Goal of the exercise
Below are the entries; count the lines in them that contain the word "white" and give only the number.

Material for this task
★ ★ ★

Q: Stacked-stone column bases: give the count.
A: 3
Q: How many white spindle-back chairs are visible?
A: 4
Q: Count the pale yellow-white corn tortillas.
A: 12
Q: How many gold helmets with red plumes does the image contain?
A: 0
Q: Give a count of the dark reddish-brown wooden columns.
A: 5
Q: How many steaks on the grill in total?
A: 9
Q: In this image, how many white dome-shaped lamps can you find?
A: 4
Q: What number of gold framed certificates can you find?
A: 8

★ ★ ★

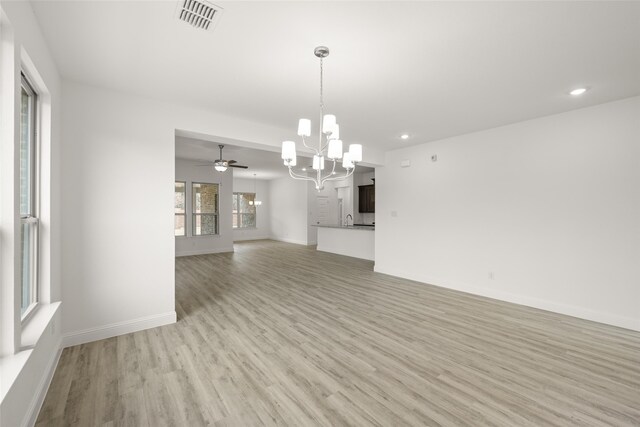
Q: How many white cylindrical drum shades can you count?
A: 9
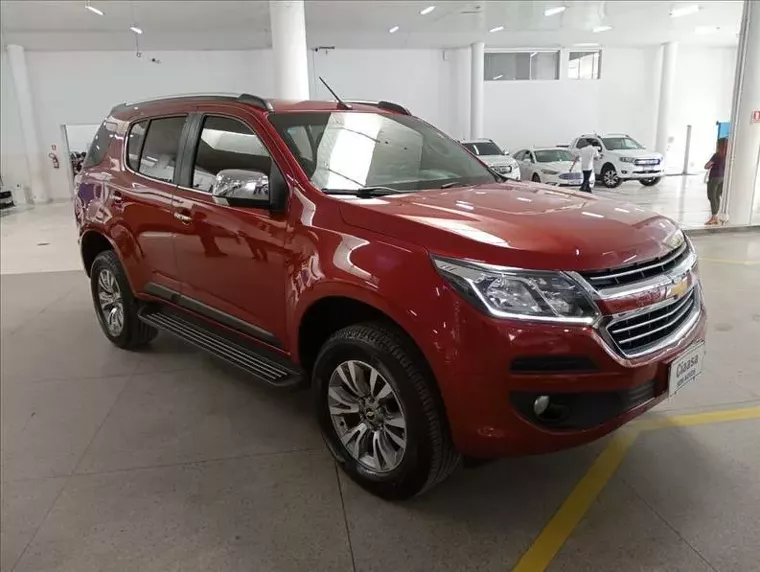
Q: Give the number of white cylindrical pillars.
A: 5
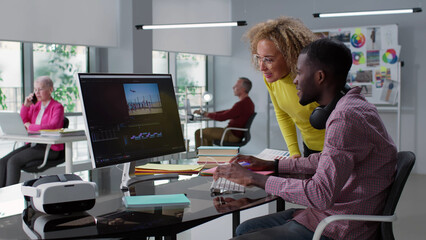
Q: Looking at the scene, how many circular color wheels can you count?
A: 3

★ ★ ★

Response
5